React seemed to be the framework where all of the jobs were looking at. React is great, unlike Angular 2+ which had everything included, React is modular which means include only the modules you need and keep your app lean. This is great, for someone who's been in the framework for a while and knows all the different modules that can be integrated. But, to that point, if you want to integrate React into an already existing page, you can and it's fairly easy, you can't do that with Angular 2+. So I started spending more time learning React my problem was, at the time, there was not enough documentation to say, "If you want to accomplish this, use this module, here's how it integrate with React". I was getting , "you should use this module, no use this module" and I would look at those modules, add them in read the integration documentation and get it working... yay.

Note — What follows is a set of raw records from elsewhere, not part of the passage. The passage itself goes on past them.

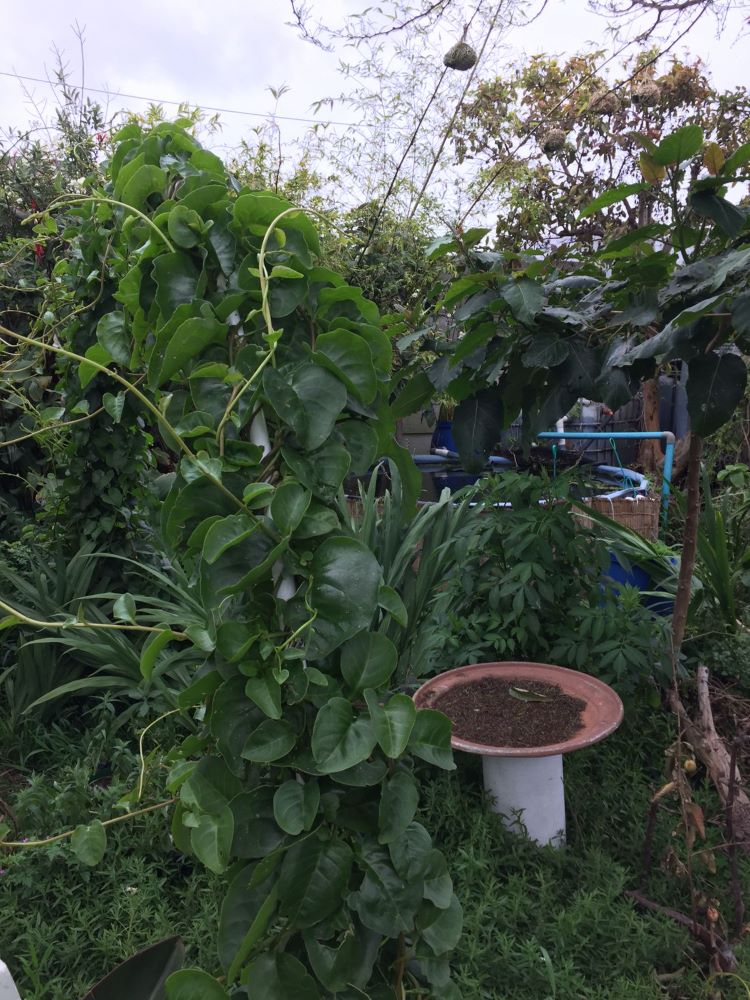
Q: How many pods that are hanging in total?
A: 4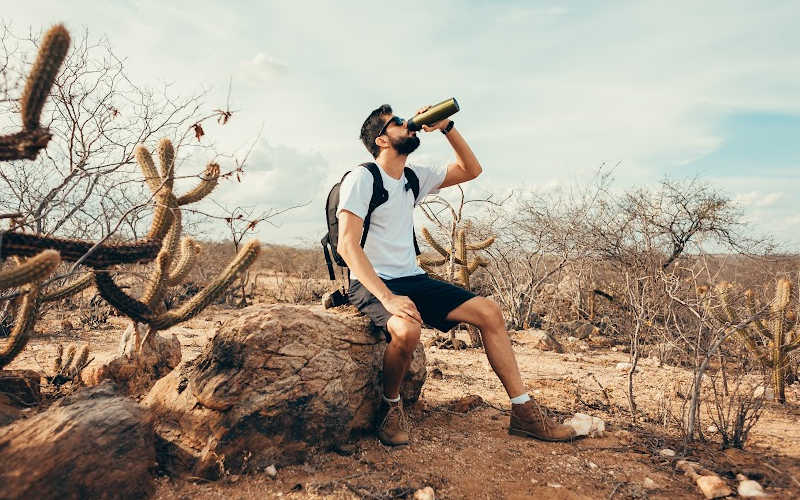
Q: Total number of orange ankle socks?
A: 0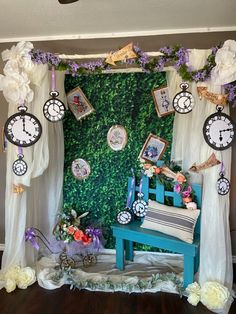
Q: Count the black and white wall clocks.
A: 8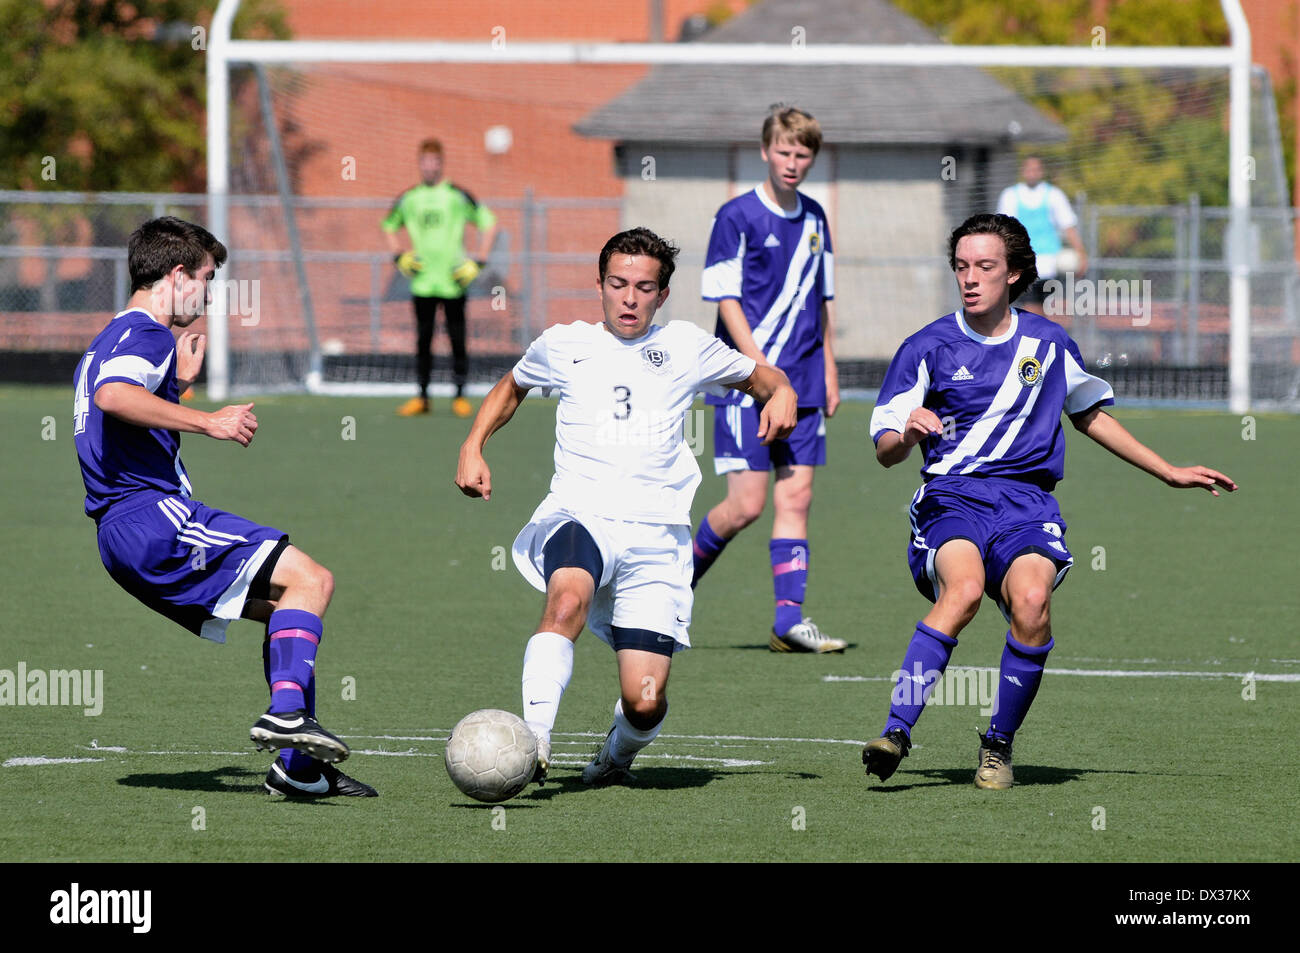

Here's the issue with this approach. I'm very forgetful, and it always reminds me of that scene in the "40 Year Old Virgin" where Steve Carell's character is in this sex information class for these teenagers and is asking questions to the group leader and he asks, "Is it true if you don't use it, you lose it?", well in the coding world this is very much the case. So for everything you want to do outside of core React stuff, you have to learn the different module and how it integrates with React.
Conclusion
Vue is an easier framework with better, more understandable documentation in my opinion. You can build full apps or add modules to already existing HTML code which makes Vue highly scalable. Unfortunately, in today's job market there is no demand, but I believe that's due to no major web entity adopting it as their main javascript framework like Alibaba did with React. But if you're looking at getting into these javascript frameworks, Vue is a great place to start because the way you build apps is not too much different than the way you would build apps in React and Angular.